FYI: For anyone who wants the executive summary, we think the TUF metadata will be under 1MB and even with very broad / rapid adoption of TUF in the next year or two will stay <3MB or so. Note that this cost is only paid upon the initial run of the client tool. Everything after that just downloads diffs (or at least will once we fix an open ticket).
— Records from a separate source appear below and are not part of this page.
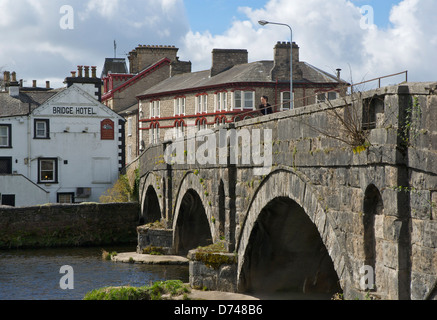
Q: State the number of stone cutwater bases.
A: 2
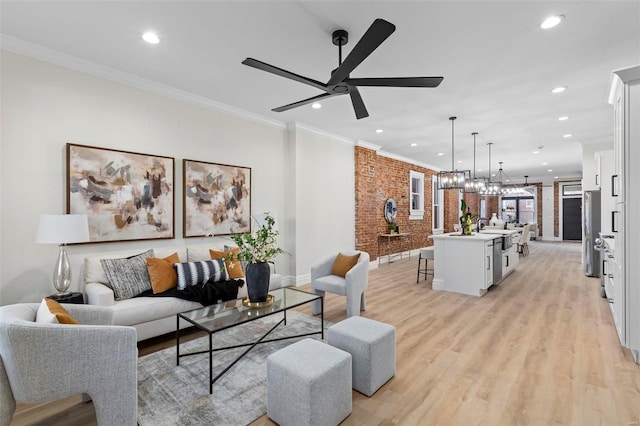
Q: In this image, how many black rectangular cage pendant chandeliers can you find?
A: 3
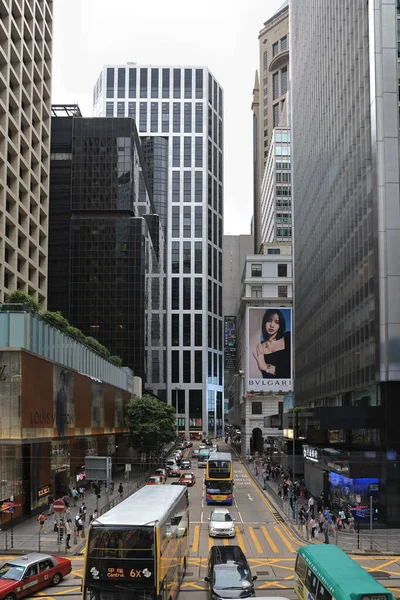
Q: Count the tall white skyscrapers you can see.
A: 1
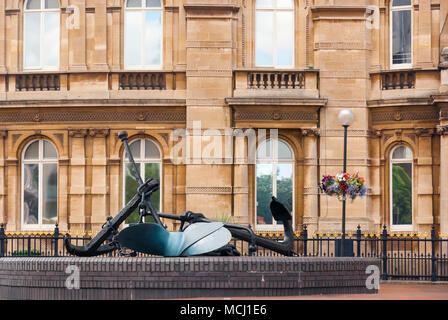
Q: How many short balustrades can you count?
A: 4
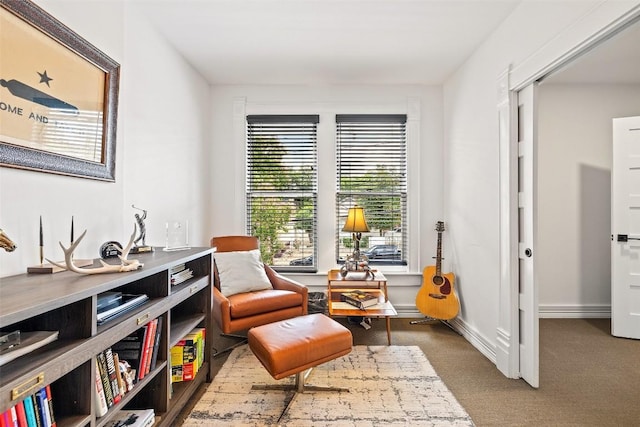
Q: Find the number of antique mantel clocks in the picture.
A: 0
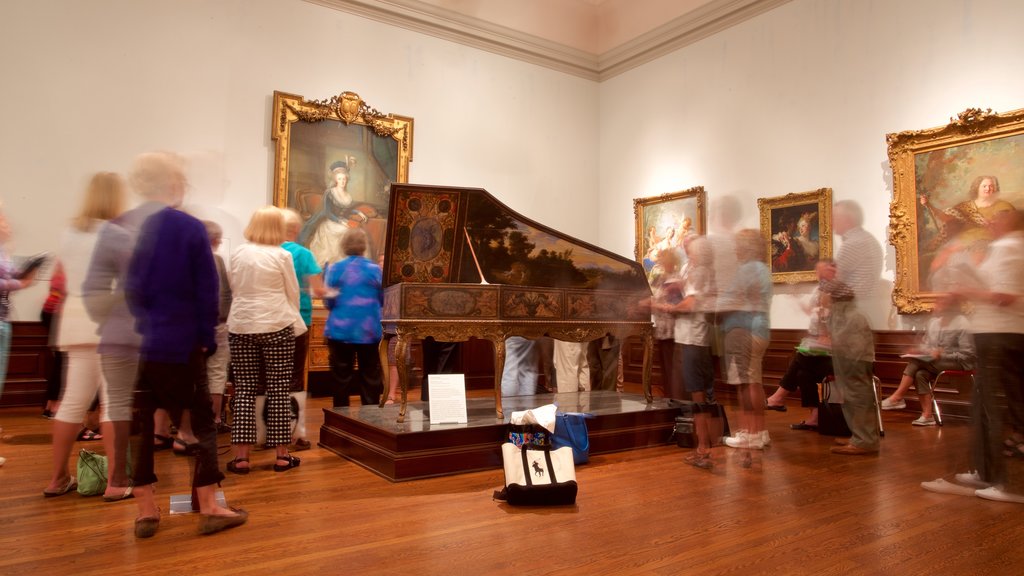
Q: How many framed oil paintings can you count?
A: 4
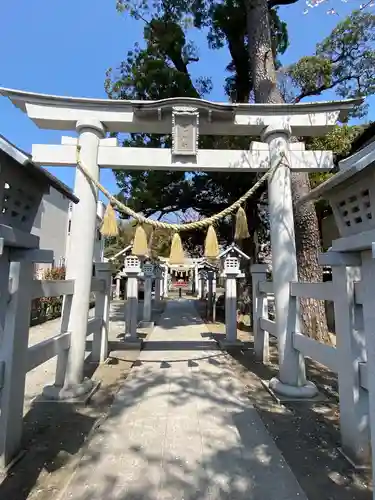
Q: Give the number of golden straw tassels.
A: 5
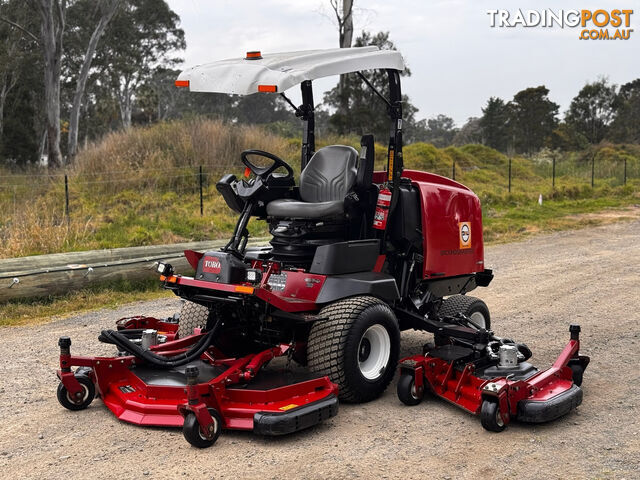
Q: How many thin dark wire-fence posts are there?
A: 7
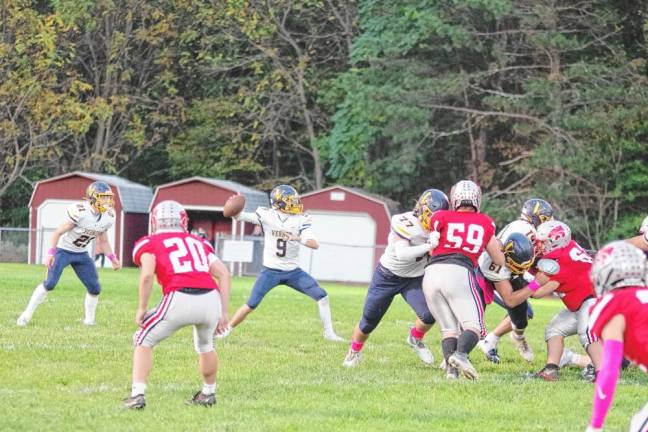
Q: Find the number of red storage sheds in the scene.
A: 3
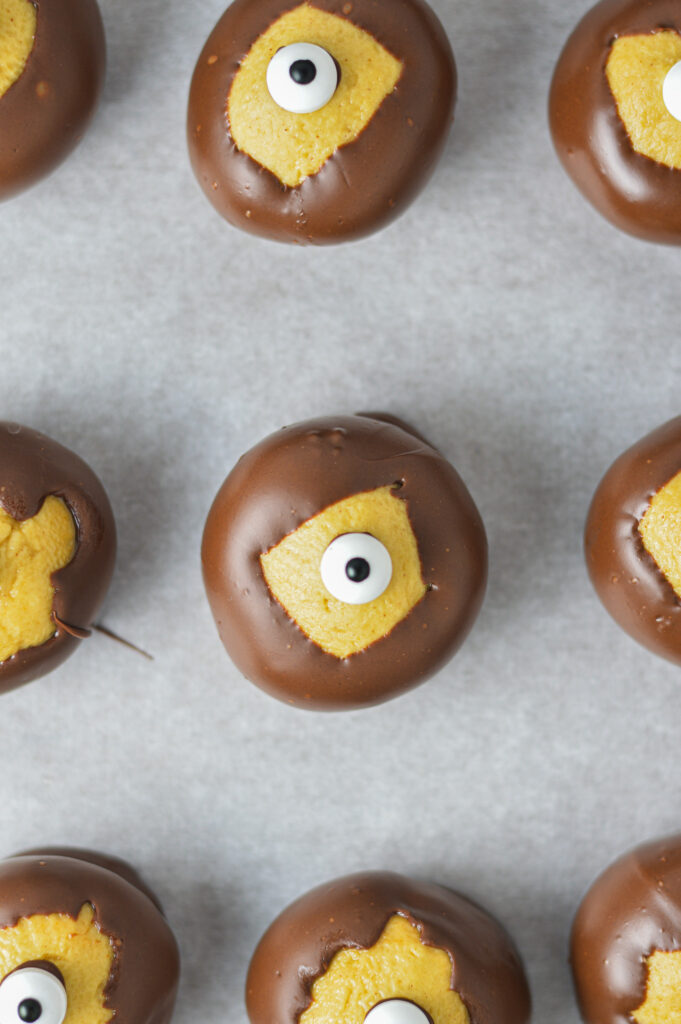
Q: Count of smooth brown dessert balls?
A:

Thanks, Justin On Mon, Apr 8, 2013 at 2:41 PM, Trishank Karthik Kuppusamy < tk47@students.poly.edu> wrote:
Hello everyone,
I have been testing and refining the pypi.updateframework.com automation over the past week, and looking at how much TUF metadata is generated for PyPI.
In this email, I am going to focus only on the PyPI data under /simple; let us call that "simple data".
Now, if we assume that every developer will have her own key to sign the simple data for her package, then this is what the TUF metadata could look like:
metadata/targets.txt ==================== Delegation from the targets to the targets/simple role, with the former role being responsible for no target data because it has none of its own.
metadata/targets/simple.txt =========================== Delegation from targets/simple to the targets/simple/packageI role, with the former role being responsible for one target datum: simple/index.html.
metadata/targets/simple/**packageI.txt ==============================**====== The targets/simple/packageI role is responsible only for the simple data at simple/packageI/index.html.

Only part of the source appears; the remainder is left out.